Microsoft’s woes are too big to ignore.

Problem area number one: The high-profile Surface tablet/notebook device is flopping. While the 64-bit Intel-based Surface Pro hasn’t sold well, the 32-bit ARM-based Surface RT tanked. Big time. Microsoft just slashed its price — maybe that will help. Too little too late?

To quote from Nathan Ingraham’s recent story in The Verve, 

Microsoft just announced earnings for its fiscal Q4 2013, and while the company posted strong results it also revealed some details on how the Surface RT project is costing the business money. Microsoft’s results showed a $900 million loss due to Surface RT “inventory adjustments,” a charge that comes just a few days after the company officially cut Surface RT prices significantly. This $900 million loss comes out of the company’s total Windows revenue, though its worth noting that Windows revenue still increased year-over-year. Unfortunately, Microsoft still doesn’t give specific Windows 8 sales or revenue numbers, but it probably performed well this quarter to make up for the big Surface RT loss.

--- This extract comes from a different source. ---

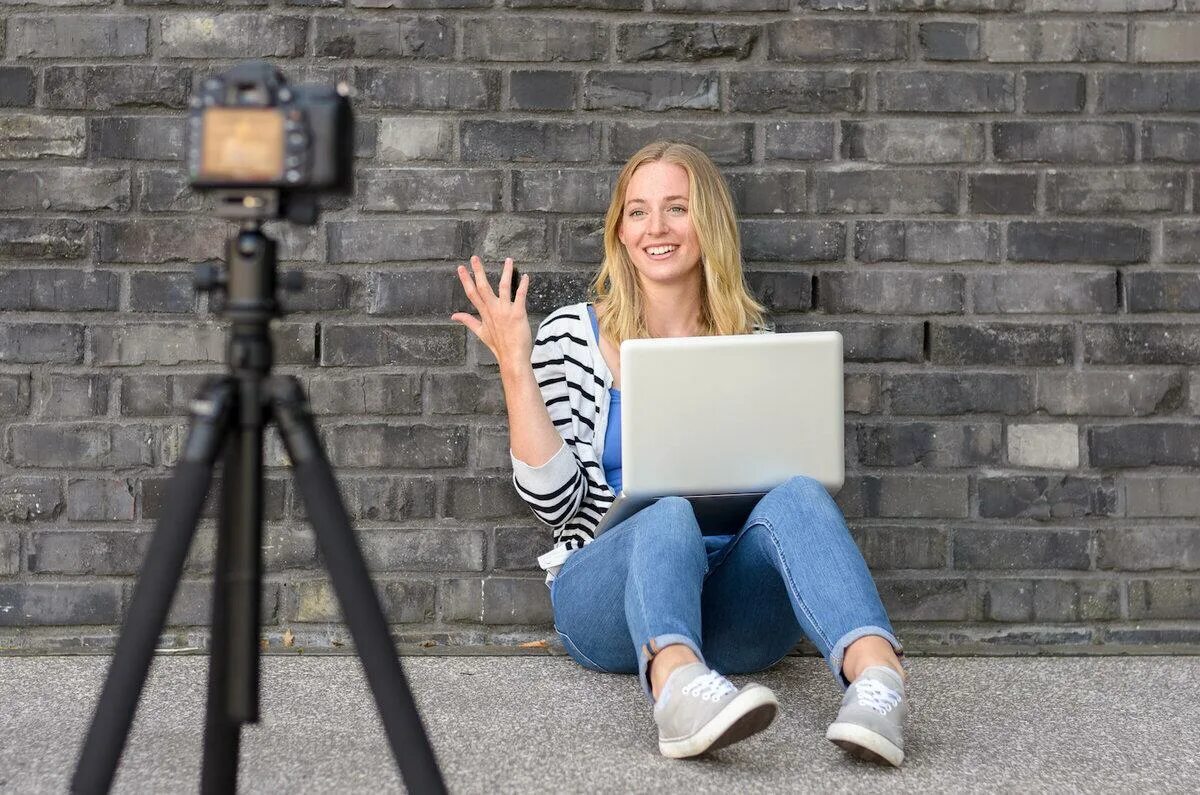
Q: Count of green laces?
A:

At the end of the day, though, it looks like Microsoft just made too many Surface RT tablets — we heard late last year that Microsoft was building three to five million Surface RT tablets in the fourth quarter, and we also heard that Microsoft had only sold about one million of those tablets in March. We’ll be listening to Microsoft’s earnings call this afternoon to see if they further address Surface RT sales or future plans.

Microsoft has spent heavily, and invested a lot of its prestige, in the Surface. It needs to fix Windows 8 and make this platform work.

Problem are number two: A dysfunctional structure. A recent story in the New York Times reminded me of this 2011 cartoon describing six tech company’s charts. Look at Microsoft. Yup.

Steve Ballmer, who has been CEO since 2000, is finally trying to do something about the battling business units. The new structure, announced on July 11, is called “One Microsoft,” and in a public memo by Ballmer, the goal is described as:

Going forward, our strategy will focus on creating a family of devices and services for individuals and businesses that empower people around the globe at home, at work and on the go, for the activities they value most. 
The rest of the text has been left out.